Mimik Adit berubah memerah, bibir dalamnya digigit dan kakinya bergeser-geser tak tenang.

"Lo kenapa?" Tanyaku.

"Nggak. Mm gini Zarra. Gue gak bisa nutup-nutupin sesuatu. Lo tau itu kan?"

"Iya. Terus?"

"Gue bakal bantu lo cari tahu siapa anak itu. Tapi gue gak bisa nyeritain to the point."

"Maksud lo apa sih? Gue butuh kejelasan, Dit."

"Ok, Zarra. Nanti semuanya bakal jelas. Cuma, jangan saat ini, belum waktunya. Lo sendiri ke sini antara perasaan kangen sama Marc dan lo takut ketemu dia. Ya kan?"

"Lo tau dari mana?"

"Keliatan, Zarra. Gue bisa baca kegelisahan lo dan sekarang gue tau akar masalahnya ya foto itu."

"Tapi, gue sendiri gatau kenapa takut ketemu dia padahal gue kangen dia. Gue ngerasa ada rasa sakit yang gatau asalnya dari mana. Lo tahu kan gue sayang sama Marc dan gue ngerasa cemburu sama anak kecil di foto itu tapi dia kan cuma anak kecil, ngapain gue cemburu. Dit, gue tuh bodoh Dit, bodoh! Dan jawab pertanyaan gue ini, di foto yang ini apa laki-laki itu ayah gue?"

Ada diam yang cukup lama. Aku menitikan air mata bukan karena Marc tapi sosok seorang ayah. Aku belum pernah bertemu Papaku. Namun, aku yakin Papaku ada, hanya tidak di sampingku. Yang aku tahu, Papa ada di suatu tempat yang jauh. Itu yang Mama bilang setiap kali aku bertanya di mana Papa.

Aku muak dengan keadaan ini. Aku butuh jawaban dan kejelasan. Dan aku yakin ini saatnya bagiku benar-benar mencari tahu di mana keberadaan Papa.

Pa, aku ingin tahu Papa di mana. Aku ingin seperti teman-temanku yang lain, yang kalau pulang sekolah di jemput oleh ayah mereka. Aku ingin mencium tangan Papa saat berangkat mencari ilmu. Tapi, aku tak tahu Papa di mana. Papa, ingin rasanya sekali saja aku melihat dan memeluk Papa. Boleh kan? Aku ingin Papa hadir saat pernikahanku suatu hari nanti.

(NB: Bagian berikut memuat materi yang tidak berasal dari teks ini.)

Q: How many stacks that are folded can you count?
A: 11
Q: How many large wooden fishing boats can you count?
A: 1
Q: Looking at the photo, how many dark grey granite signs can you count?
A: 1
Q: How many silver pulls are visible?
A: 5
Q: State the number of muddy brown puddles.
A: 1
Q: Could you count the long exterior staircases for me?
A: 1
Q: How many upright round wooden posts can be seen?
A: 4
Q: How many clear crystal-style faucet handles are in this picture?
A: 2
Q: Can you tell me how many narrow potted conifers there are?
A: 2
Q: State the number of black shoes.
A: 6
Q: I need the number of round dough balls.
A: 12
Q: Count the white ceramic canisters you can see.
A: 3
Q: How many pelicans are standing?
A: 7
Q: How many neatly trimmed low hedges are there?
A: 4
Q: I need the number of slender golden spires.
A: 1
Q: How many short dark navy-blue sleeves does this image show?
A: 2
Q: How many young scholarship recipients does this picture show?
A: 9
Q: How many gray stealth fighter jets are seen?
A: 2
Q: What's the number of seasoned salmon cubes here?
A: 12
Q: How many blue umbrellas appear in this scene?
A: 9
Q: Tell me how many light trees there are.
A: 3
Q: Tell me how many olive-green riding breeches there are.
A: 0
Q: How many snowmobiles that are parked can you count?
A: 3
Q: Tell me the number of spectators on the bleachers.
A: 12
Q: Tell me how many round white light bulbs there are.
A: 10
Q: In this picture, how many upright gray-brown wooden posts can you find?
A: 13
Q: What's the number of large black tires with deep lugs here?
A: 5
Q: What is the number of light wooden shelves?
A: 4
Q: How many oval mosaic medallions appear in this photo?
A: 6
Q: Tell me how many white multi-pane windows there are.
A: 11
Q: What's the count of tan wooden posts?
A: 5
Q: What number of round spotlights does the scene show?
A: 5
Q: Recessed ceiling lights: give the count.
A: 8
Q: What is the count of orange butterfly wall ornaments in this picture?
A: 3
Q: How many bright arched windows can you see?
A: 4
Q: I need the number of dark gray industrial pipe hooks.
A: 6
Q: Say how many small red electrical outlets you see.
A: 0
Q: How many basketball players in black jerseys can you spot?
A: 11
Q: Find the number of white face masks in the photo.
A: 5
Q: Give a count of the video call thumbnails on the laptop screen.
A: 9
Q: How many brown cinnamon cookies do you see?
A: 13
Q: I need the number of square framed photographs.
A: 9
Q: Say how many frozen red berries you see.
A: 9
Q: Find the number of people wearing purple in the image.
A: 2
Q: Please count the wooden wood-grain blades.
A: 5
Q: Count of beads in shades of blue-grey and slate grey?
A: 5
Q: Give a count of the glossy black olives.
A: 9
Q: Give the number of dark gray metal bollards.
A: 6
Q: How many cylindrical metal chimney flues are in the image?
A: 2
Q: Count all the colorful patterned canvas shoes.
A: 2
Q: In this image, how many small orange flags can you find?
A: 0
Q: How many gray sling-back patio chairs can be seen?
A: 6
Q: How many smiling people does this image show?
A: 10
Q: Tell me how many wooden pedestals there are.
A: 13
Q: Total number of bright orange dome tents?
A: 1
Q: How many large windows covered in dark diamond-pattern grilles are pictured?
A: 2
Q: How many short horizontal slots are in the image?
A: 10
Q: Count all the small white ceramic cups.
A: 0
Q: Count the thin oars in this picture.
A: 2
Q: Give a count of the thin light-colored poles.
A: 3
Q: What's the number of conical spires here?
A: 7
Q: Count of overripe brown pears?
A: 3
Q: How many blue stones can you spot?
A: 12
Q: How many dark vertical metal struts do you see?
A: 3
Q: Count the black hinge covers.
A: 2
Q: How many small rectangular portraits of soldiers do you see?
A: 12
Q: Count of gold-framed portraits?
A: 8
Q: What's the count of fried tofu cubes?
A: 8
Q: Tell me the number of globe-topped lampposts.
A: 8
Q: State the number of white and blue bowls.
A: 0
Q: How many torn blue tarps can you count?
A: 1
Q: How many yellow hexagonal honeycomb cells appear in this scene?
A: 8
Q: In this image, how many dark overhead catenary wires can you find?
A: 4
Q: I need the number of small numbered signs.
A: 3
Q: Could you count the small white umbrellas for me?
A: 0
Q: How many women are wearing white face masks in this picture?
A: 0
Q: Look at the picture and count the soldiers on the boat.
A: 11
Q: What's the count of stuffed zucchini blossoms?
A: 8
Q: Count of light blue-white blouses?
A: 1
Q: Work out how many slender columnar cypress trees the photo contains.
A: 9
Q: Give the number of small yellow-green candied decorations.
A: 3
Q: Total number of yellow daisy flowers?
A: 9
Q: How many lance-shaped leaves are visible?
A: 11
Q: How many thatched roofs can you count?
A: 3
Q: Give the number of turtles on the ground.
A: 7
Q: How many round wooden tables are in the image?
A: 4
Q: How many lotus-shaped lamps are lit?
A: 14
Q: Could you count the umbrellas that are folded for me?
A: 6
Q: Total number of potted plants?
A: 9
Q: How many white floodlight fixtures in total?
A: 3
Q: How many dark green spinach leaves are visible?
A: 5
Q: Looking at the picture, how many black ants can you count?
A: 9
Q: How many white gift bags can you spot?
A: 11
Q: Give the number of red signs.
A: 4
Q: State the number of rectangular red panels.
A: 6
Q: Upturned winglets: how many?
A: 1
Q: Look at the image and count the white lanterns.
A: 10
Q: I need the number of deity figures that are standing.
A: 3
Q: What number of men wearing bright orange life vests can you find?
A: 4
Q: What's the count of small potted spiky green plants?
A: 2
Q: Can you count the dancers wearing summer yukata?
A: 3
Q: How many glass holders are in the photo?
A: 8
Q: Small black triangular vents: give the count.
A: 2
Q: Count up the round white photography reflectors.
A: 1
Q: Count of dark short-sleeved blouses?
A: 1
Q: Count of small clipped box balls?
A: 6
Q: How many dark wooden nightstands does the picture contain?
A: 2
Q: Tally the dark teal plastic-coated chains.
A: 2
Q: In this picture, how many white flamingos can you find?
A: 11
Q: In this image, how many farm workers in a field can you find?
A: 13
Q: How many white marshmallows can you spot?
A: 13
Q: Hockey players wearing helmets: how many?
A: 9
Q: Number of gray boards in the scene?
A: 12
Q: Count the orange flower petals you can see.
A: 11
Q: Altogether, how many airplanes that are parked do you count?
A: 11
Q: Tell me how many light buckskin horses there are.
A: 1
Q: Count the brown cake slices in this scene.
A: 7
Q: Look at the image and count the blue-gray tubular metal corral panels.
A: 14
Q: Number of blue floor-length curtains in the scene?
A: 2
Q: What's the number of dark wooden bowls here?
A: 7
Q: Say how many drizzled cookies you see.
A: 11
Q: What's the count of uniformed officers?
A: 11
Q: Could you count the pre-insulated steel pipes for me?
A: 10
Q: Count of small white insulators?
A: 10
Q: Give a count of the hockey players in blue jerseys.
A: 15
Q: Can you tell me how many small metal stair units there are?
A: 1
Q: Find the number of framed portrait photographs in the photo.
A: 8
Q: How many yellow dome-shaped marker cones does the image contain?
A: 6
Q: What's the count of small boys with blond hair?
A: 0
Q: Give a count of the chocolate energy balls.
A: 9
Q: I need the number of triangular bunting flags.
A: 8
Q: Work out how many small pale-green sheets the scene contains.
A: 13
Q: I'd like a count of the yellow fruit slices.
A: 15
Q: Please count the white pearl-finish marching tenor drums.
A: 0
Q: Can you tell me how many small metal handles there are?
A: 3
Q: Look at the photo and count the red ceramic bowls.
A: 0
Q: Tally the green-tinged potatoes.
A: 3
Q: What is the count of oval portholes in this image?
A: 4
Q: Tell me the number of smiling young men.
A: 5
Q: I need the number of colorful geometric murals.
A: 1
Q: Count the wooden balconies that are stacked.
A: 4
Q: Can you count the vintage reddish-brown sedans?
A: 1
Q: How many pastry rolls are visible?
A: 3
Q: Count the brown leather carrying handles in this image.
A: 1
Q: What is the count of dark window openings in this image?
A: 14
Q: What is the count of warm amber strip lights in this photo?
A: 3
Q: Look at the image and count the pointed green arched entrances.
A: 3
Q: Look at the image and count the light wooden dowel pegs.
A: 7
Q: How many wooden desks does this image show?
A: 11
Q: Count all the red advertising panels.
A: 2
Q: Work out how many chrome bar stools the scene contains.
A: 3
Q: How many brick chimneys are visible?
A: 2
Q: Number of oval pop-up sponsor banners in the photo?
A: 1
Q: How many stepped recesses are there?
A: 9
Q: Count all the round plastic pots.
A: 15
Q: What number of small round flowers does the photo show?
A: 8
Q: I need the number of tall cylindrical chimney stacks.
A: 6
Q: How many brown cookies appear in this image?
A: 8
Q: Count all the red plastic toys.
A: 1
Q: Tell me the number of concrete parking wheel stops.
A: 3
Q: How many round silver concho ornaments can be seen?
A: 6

Menuliskannya dalam buku harianku mengisi kekosongan momen ini hingga aku sudah tak sabar lagi menunggu jawaban Adit. Aku tahu, Adit punya cerita tentang Papa.

"Dit, jawab pertanyaan gue. Laki-laki ini ayah gue bukan?"

"Setelah lo denger jawaban gue, lo kudu balik ke kamar. Lo butuh waktu menyendiri. Ok?"

"Ok. Jawab, Dit. Sekarang."

"Iya. Dia Papa lo, Zarra."

Seketika, lagu Bohemian Rhapsody dari Queen muncul di pikiranku.

Is this the real life
Is this just fantasy
Caught in a landslide
No escape from reality
Open your eyes
Look up to the skies and see

Mataku berair dan aku langsung lari ke kamarku. Rasanya aku ingin mengadukan semuanya kepada-Nya dan bertanya banyak hal kepada-Nya. Apa maksud semua ini? Kenapa aku bisa terpisah dari Papa?

Dalam hatiku timbul banyak pertanyaan. Hanya Allah tempatku kembali. Aku harus menyerahkan semua ini kepada-Nya.

"Jodo, pati, jeung cilaka mah tos aya nu ngatur. Sagalana tos diatur ku Gusti Allah." Kata-kata mendiang nenekku sepuluh tahun yang lalu masih terngiang-ngiang di telingaku. Ya, semuanya sudah diatur Allah untuk hamba-Nya. Hanya Dia tempatku mencurahkan pikiran dan perasaanku.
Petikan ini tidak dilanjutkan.